Whilst the third book in the series, A Poison Tree explored and explained David’s back history and his life in the UK, Running on Emptiness continues with the adventures of Hungry Ghosts where we, the readers, were privy to some information that left us hanging and waiting for disaster to strike. We have a gangster determined to avenge his brother’s death (the only meaningful thing he has left to do in life), a dying woman who before ending her life in her own terms (remaining in charge of her meaning) reveals a dangerous secret, another woman who after losing her job realises she’s been living a lie and tries and find meaning by coming clean, an old man who, disappointed by his children, decides to revisit a shady past he thought he’d left behind to do the right thing. Each chapter is told from a different point of view, and that includes the characters whom we might think of as the good guys (but nobody is blameless, honest and truthful in this novel, at least none of the characters whose points of view we follow), but also the gangsters, corrupt policemen and killers. The action takes place in England (we start with a wedding and we end with a funeral) and Thailand, we have political unrest, and there is also a murder case to solve with magic trickery thrown in, where Braddock (and Dolan) follow on Agatha Christie’s footsteps and pull off a brilliant piece of sleight-of-hand engineering.

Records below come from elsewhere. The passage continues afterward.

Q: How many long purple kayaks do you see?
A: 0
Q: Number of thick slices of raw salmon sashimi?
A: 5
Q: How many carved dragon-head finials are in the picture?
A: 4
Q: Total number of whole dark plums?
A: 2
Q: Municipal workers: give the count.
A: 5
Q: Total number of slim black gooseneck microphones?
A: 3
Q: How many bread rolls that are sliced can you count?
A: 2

The story is told at a good pace, the writing is impeccable and lyrical at times (particularly on the parts from David Braddock’s point of view. He is witty and forever quotable), I must confess I cheered at a point towards the end (but I’ll keep my lips sealed as I don’t want to spoil it for anybody), and in the end, although there are some questions and unresolved issues, I felt we’d reached the end of an era. The complex and alternative life Braddock had built for himself, in an attempt at escaping reality, comes crushing down around him, taking no prisoners.  By the end, although Braddock might not know everything, he’s lost a lot and learned a fair deal about himself, about the people he cares about, about his friends, and about life itself.

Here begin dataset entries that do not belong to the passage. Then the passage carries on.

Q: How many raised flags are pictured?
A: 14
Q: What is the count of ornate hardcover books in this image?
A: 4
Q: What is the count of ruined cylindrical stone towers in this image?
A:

I recommend this book to lovers of thrillers and mystery stories with great main characters, those who have a penchant for philosophy and reflections on the nature of life, particularly if you’re intrigued by Thailand, and in general those who love good and memorable writing. But, do read the whole series in the right order, because the sum of its parts is much greater than the individual novels. Congratulations to John Dolan on his epic series. I won’t forget Time, Blood and Karma any time soon. And I’ll be waiting eagerly for more of novels, in the same or other series.